SC: Thank YOU so much! This is such a joy.

The book that’s now Arrow went through about seven prior full versions.

EB:Oh my gosh! Wow.

SC:While there’s a lot going on in there, the most fundamental story I wanted to tell was that of the experience of living in the aftermath of severe domestic violence, other entangled forms of assault, and grief (in my case, particularly for my sister, who died in 2014 at the age of 24). The word “aftermath” is a tricky one, because there is no neat and tidy “after” violence or grief, particularly when one considers the varying scales on which various devastations and mournings take place. One of the main narrative arcs of the collection, though, is that of becoming someone who can embrace love and joy and care and kinship even when those concepts have been weaponized or altogether foreclosed for all of one’s childhood and adolescence. And that’s a narrative that requires a sense of an “after” that I am deeply fortunate to have personally experienced. That’s the main tightrope the collection is invested in walking, which forms the through-line around which and with which its other preoccupations and obsessions orbit and collide.
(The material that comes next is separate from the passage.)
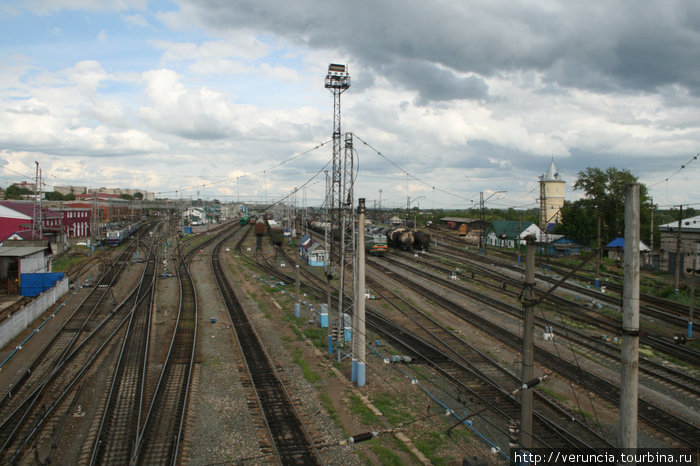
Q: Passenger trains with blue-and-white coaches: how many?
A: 1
EB:Wow, thank you so much for sharing all that, Sumita. I especially like what you said about the lack of a “neat and tidy” ending – isn’t that always the case when it comes to writing about things from our own lives? We want real-life closure but sometimes have to settle for just narrative closure instead.

I meant to say also congratulations on the publication of your collection not only in the US but in the UK as well! What was it like to put that version together? The same? Different?
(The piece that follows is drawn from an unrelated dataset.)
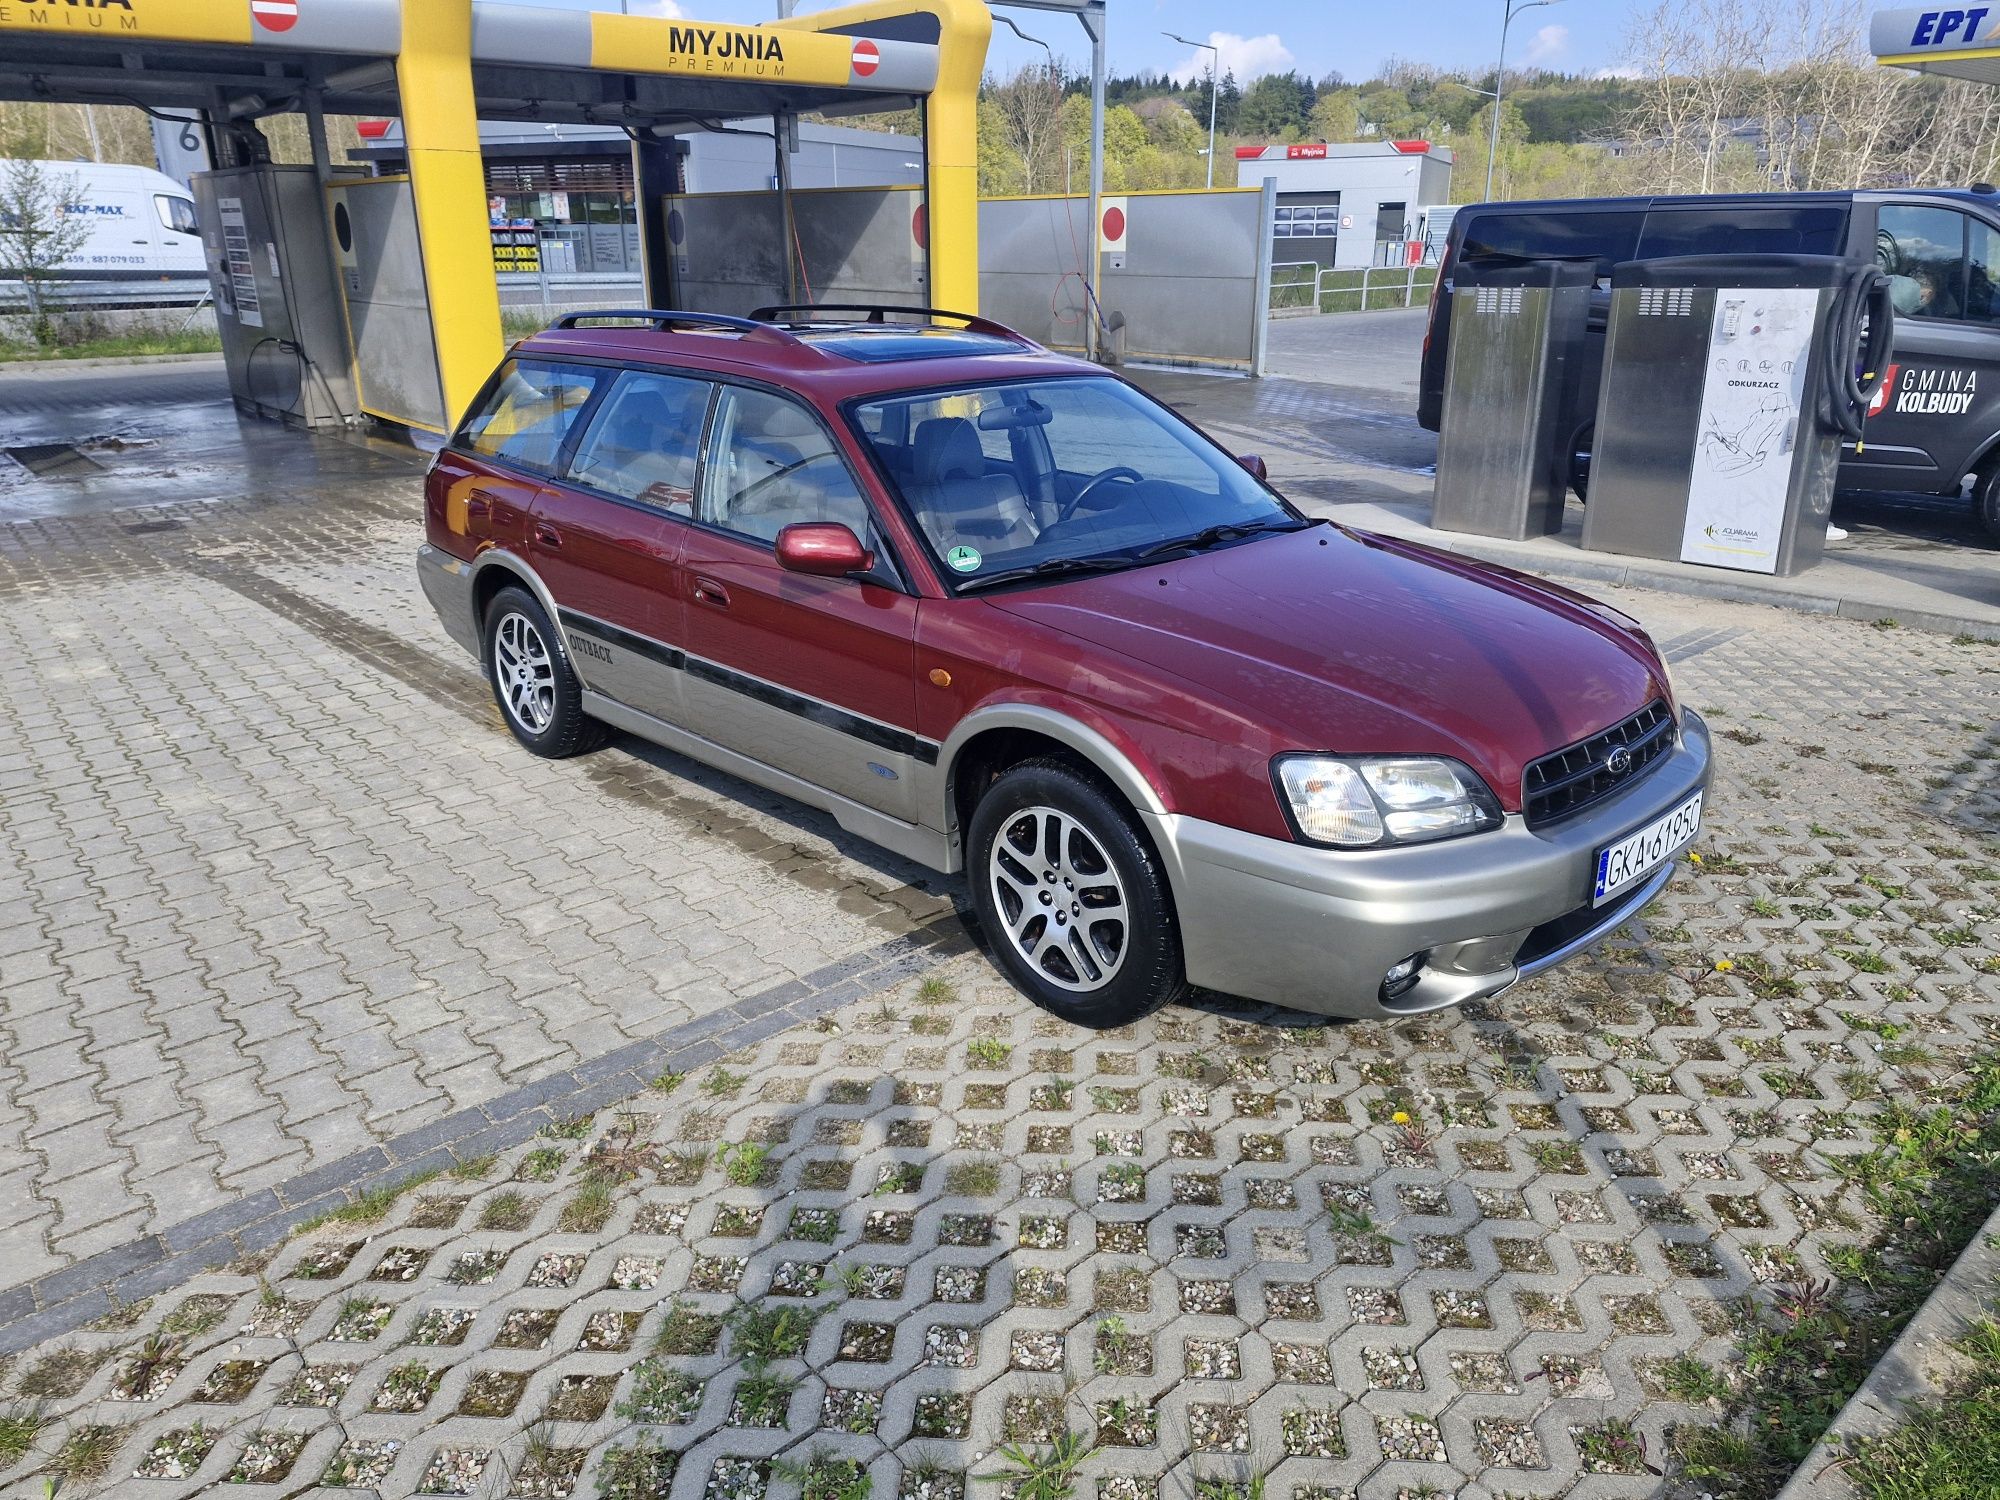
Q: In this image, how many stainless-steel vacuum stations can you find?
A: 2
SC:I was wildly lucky in this regard. Some years ago, I published the poem “Dear, beloved” in Poetry, before it was in Arrow—and in fact before this version of Arrow even existed. At that point, the editor of Carcanet reached out to me to say that the press would be interested in bringing out my collection in the UK. I kind of panicked!
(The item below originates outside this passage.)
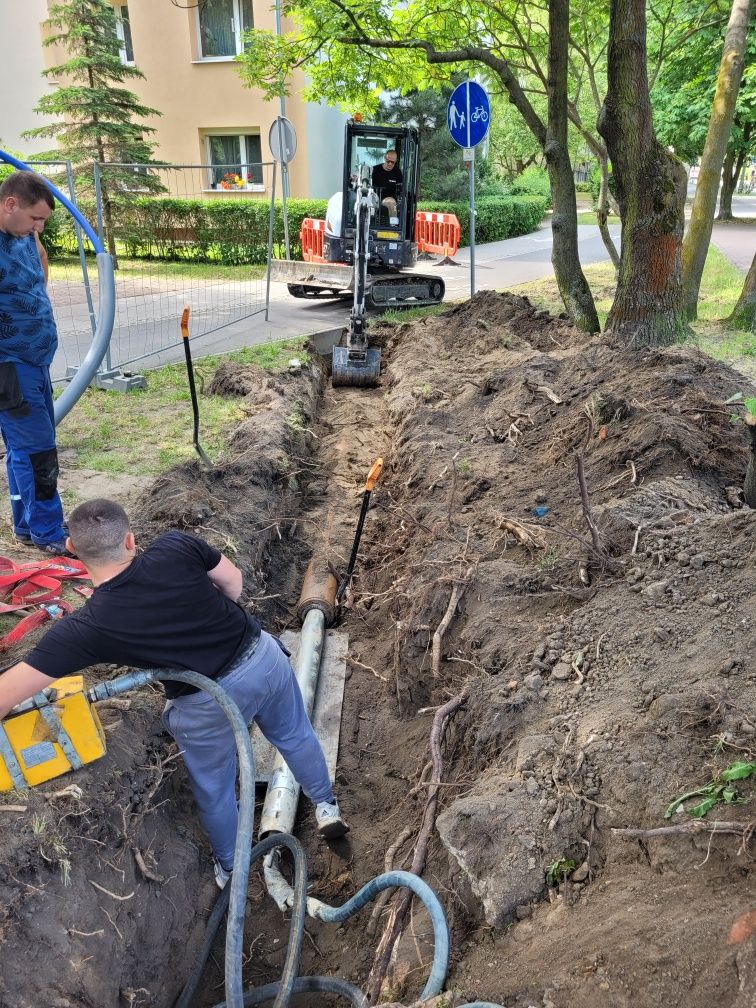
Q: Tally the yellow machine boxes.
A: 1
EB: I totally would have, too!

SC: As I mentioned, there was no Arrow yet. I was on a much earlier version that was “complete,” but when I looked at it, I knew: This ain’t it. And querying US presses was therefore not something I was prepared to do at that time; UK publication was even less within the realm of my imagination. I essentially told them the manuscript was in progress and asked if I could reach back out when it was ready and if I had secured a US publisher. Some years later, the collection was picked up by Alice James in the States and I reached back out to Carcanet to see if they were still interested, and they were! Alice James and Carcanet worked together during the production process, so while there were certainly some differences in approaches across either side of the pond, much of it was really streamlined, and that is all thanks to the outstanding and immense labor of the extraordinary editors and staffs at both publishers.  

image

EB:How did you begin writing poetry in the first place? What was your path to becoming a writer?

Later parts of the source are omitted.